Question 80 of 499
Designing data processing systemshardMultiple ChoiceObjective-mapped

Quick Answer

The answer is to use a Dataflow pipeline that reads deletion IDs from Pub/Sub, joins with the BigQuery transactions table using a side input, and writes the filtered data to a new table before swapping. This approach is correct because it avoids costly and slow DELETE mutations on large, date-partitioned tables, instead leveraging Dataflow’s scalable stream processing to handle high-throughput GDPR deletion requests efficiently within the 48-hour SLA. On the Google Professional Data Engineer exam, this scenario tests your understanding of cost-effective BigQuery data manipulation patterns and the trade-offs between DML statements and ETL-based rewrites. A common trap is choosing a solution that runs DELETE statements directly on the source table, which consumes significant slot resources and can fail under heavy load.
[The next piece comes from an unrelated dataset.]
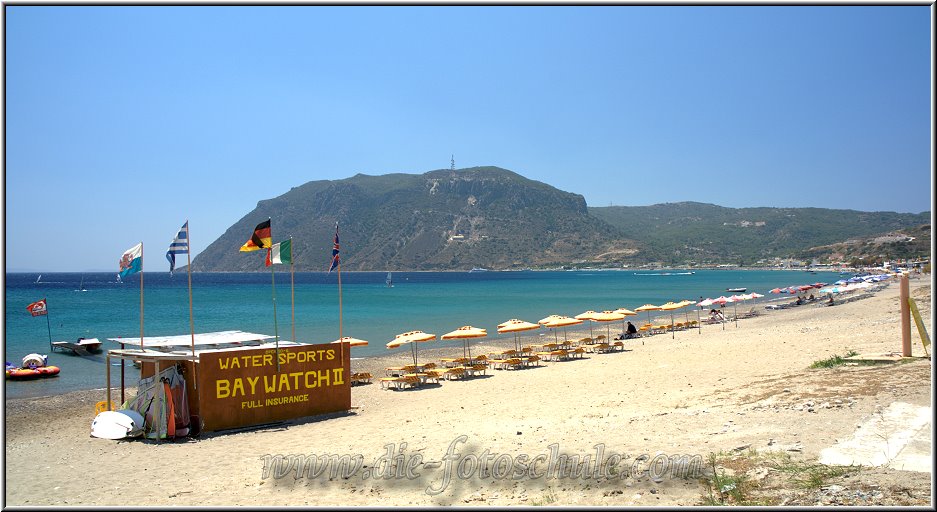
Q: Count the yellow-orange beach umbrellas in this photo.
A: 15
Memory tip: think “filter and swap, don’t delete and weep”—rewriting the table with a side input is both scalable and budget-friendly for right-to-be-forgotten compliance.
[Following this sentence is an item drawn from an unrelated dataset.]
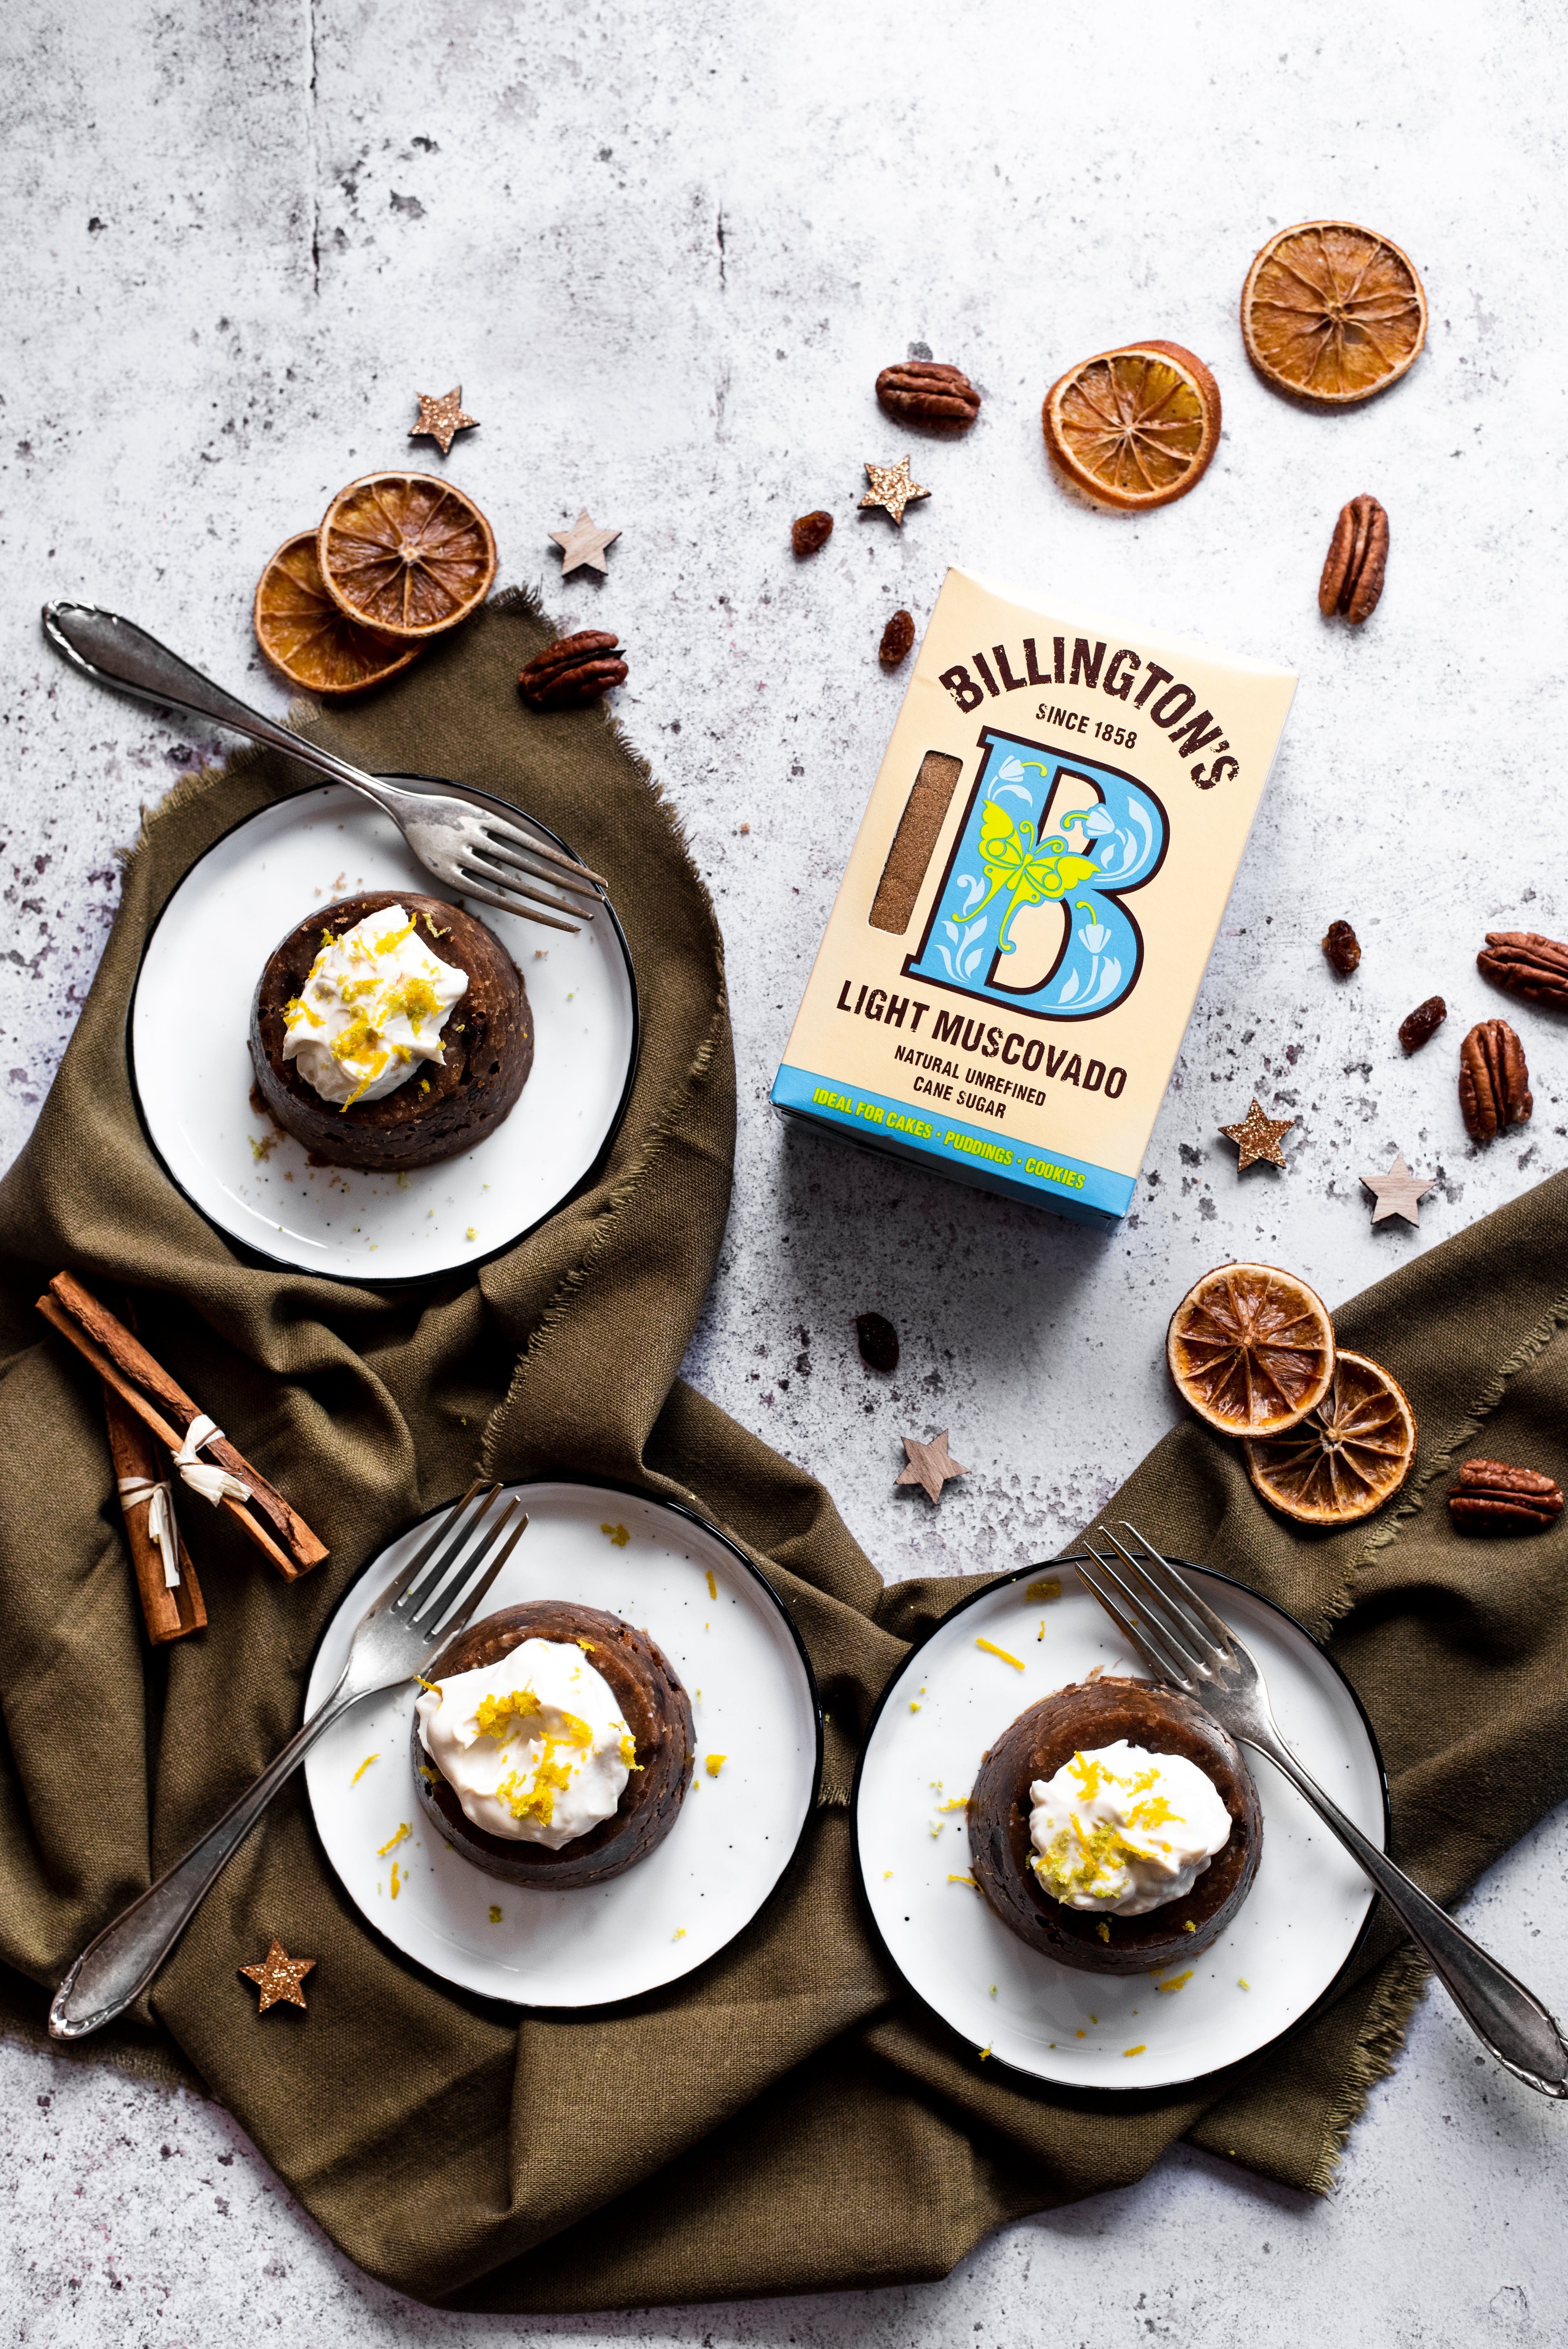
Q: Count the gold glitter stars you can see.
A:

PDE Designing data processing systems Practice Question

This PDE practice question tests your understanding of designing data processing systems. Read the scenario carefully and evaluate each option against the stated constraints before committing to an answer. After answering, compare your reasoning against the explanation and wrong-answer breakdown below. Once you have made your selection, read the full explanation to reinforce the concept and understand why each distractor is designed to mislead on exam day.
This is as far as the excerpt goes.